Besson's vision for Statham, The Transporter, uncorked him as an action hero and set the Statham mold, still firm 20 films later: ex-special ops, happy if solitary life—except for all those bad guys. A $25 million domestic gross, $45 million internationally (made for about $20 million). The film came just in time to land Statham in the ensemble cast of 2003's The Italian Job, cracking the door open just a bit more for him. It was all he needed.
Jason Statham is a perplexing superstar. Each film, each new rung up the ladder, seems to only underscore the question of why we love this guy so much.

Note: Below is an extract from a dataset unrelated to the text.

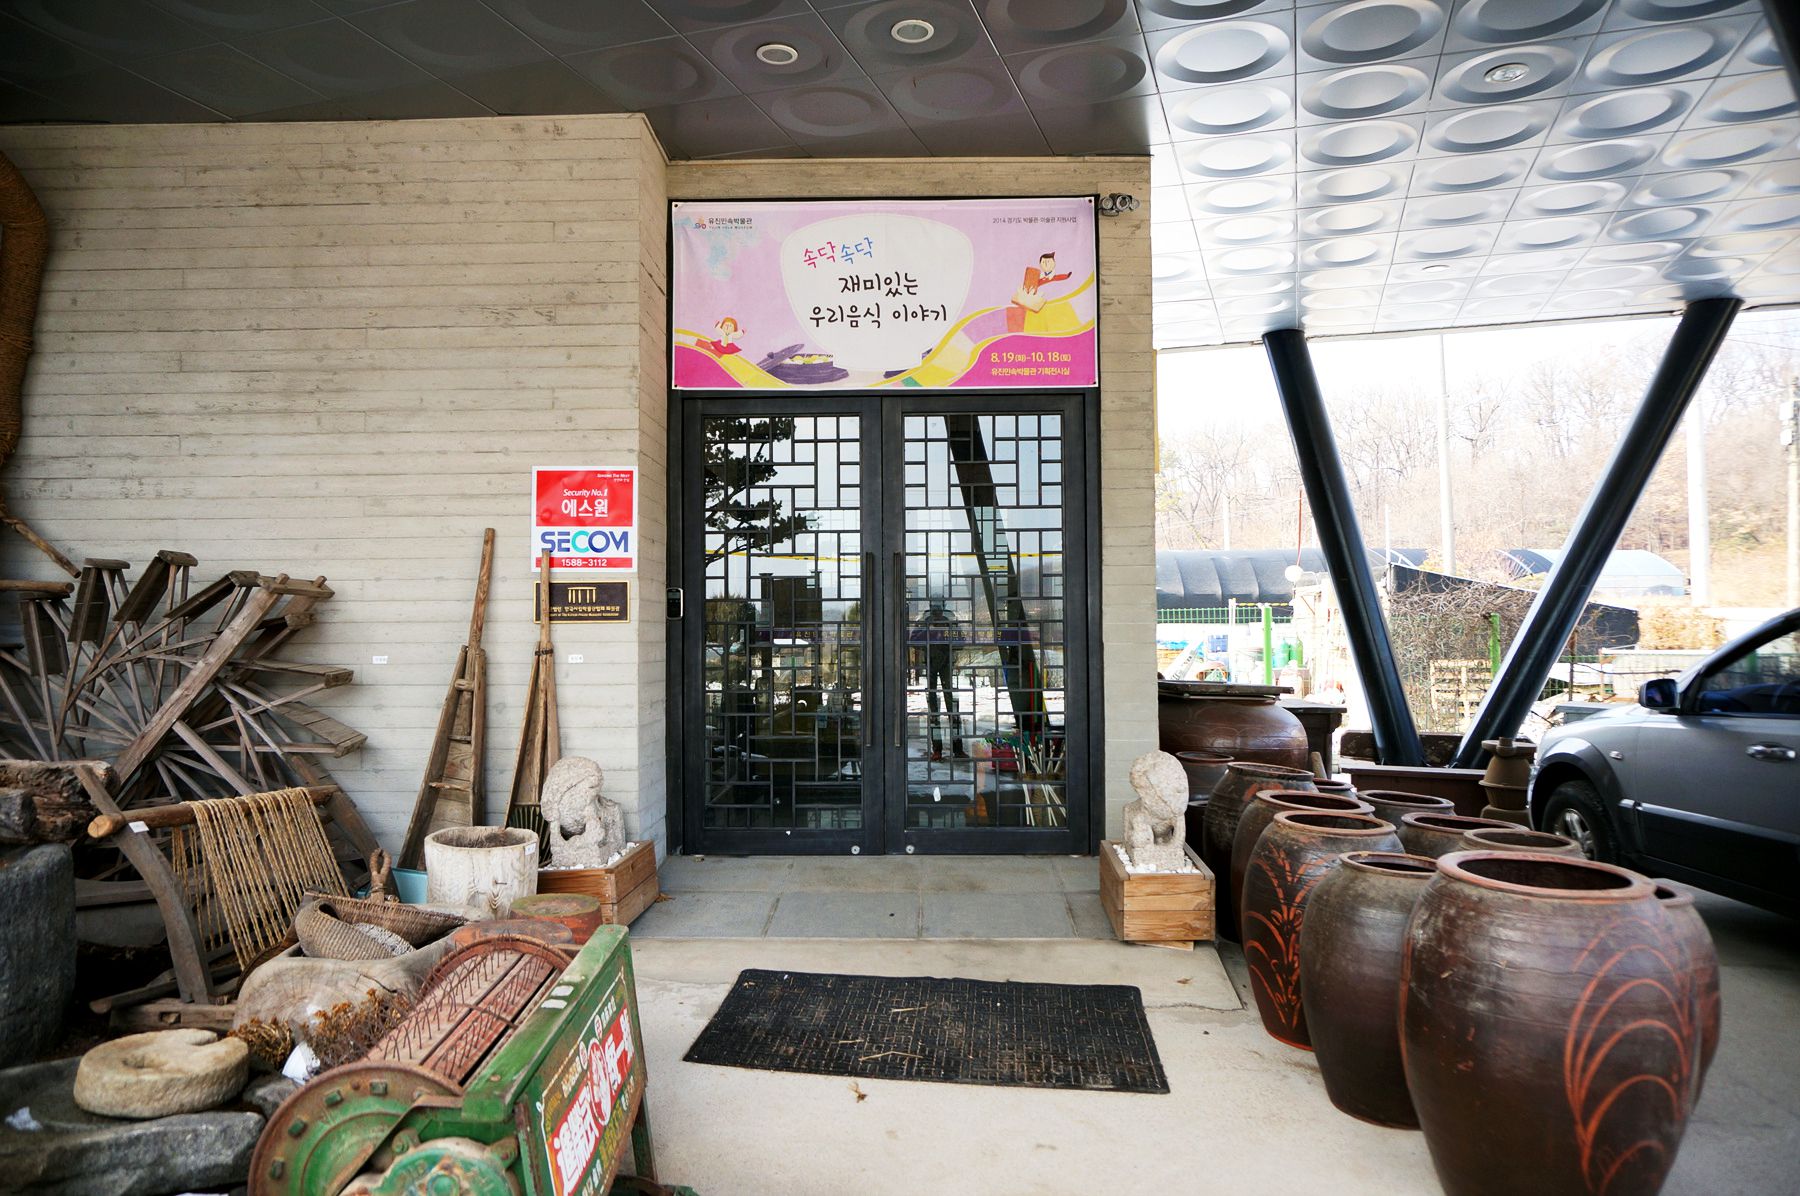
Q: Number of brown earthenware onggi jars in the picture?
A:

Halfway through a two-hour chat in 87Eleven's reception area, I'm still scratching my head. Statham is very frank, in both what he will and won't talk about (personal life, his finances). His success is a mystery to him as well, as is his place in what he calls "the tunnel" of action films. He wants to branch out but is ever-mindful of his origins and so wary of stepping outside the very successful comfort zone of the action film. A product of the South London hamlet of Sydenham, and a man whose favorite night spot is still a pub in nearby Dulwich, he has simpler concerns: "Don't want to look like a turnip, do we?"